Em um momento tão especial da minha vida, gostaria de agradecer aos meus amados irmãos
Silvinho e Fafá, por uma vida inteira de amizade, carinho, brigas e todas essas coisas incríveis que
só os irmãos fazem na nossa vida. Saibam que a parceria de vocês sempre foi muito importante para
mim. Em adição, agradeço a minha cunhada Du, minhas sobrinhas lindas e espertas Bibi e Cecito,
a Gisele, a irmã emprestada, e Gus. A minhas tias, tios, primos, “parentes e aderentes”, daqui, de
longe ou que já estão do outro lado do véu, muito obrigada pela torcida e pelo carinho de sempre.
À família de Clio, Dona Socorro e Seu Bá, Cammila, Claudimar e Elisa, pelo carinho de
sempre, e em especial à Bia, pela determinação inspiradora.
É impossível chegar aqui e não lembrar de pessoas chave que contribuíram para a
concretização deste momento. Seria ingrato e injusto não retroceder os meus agradecimentos à
“velha mestra” tia Dyonne Carvalho Costa (in memorian), que permitiu que eu, ainda criança,
estudasse de graça em sua escola, quando os meus pais não mais tinham recursos para pagá-la, e
posso dizer, que passei a minha vida buscando honrar esta chance que me foi dada.
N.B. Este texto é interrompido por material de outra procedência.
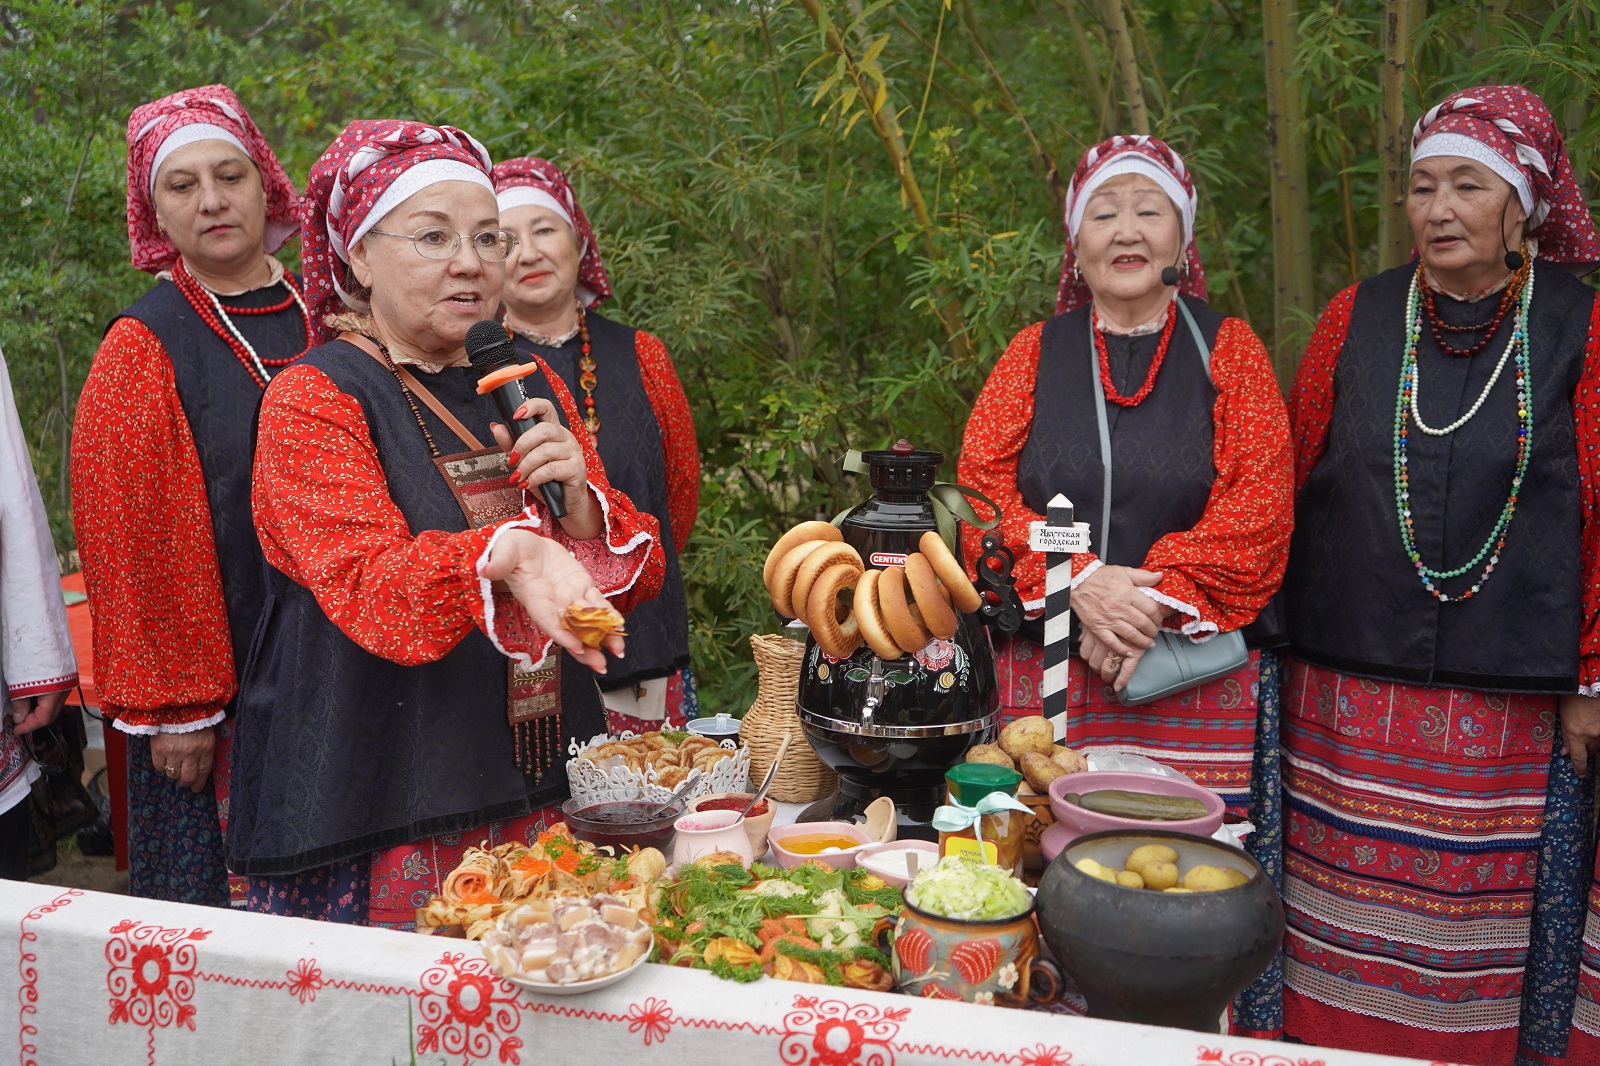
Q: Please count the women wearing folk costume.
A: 5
Carrego comigo
o lema da amada Escola Tiradentes “Só o conhecimento liberta”.
Se hoje estou aqui, é porque me foram dadas várias oportunidades, muitas pessoas e
instituições me ajudaram moral e financeiramente. Agradeço ao Colégio Sagrado Coração de Jesus,
onde cursei o Ensino Médio pelos descontos na tão suada mensalidade, à Universidade Federal de
Sergipe pela inserção no programa de Residência Universitária, onde cresci e conheci pessoas
fantásticas que moram hoje no NRF do meu coração (Heide “Maria”, Rosa, Simone, Day, Karina,
Iandra, Tati), à minha irmã, Fafá, pelo apoio financeiro durante a conclusão dos meus estudos de
graduação em Campina Grande, à UFS e UEPB pelas bolsas de iniciação científica PIBIC-COPES-
UFS e PIBIC-UEPB, sempre tão providenciais e à todos os que me ajudaram ao longo do caminho.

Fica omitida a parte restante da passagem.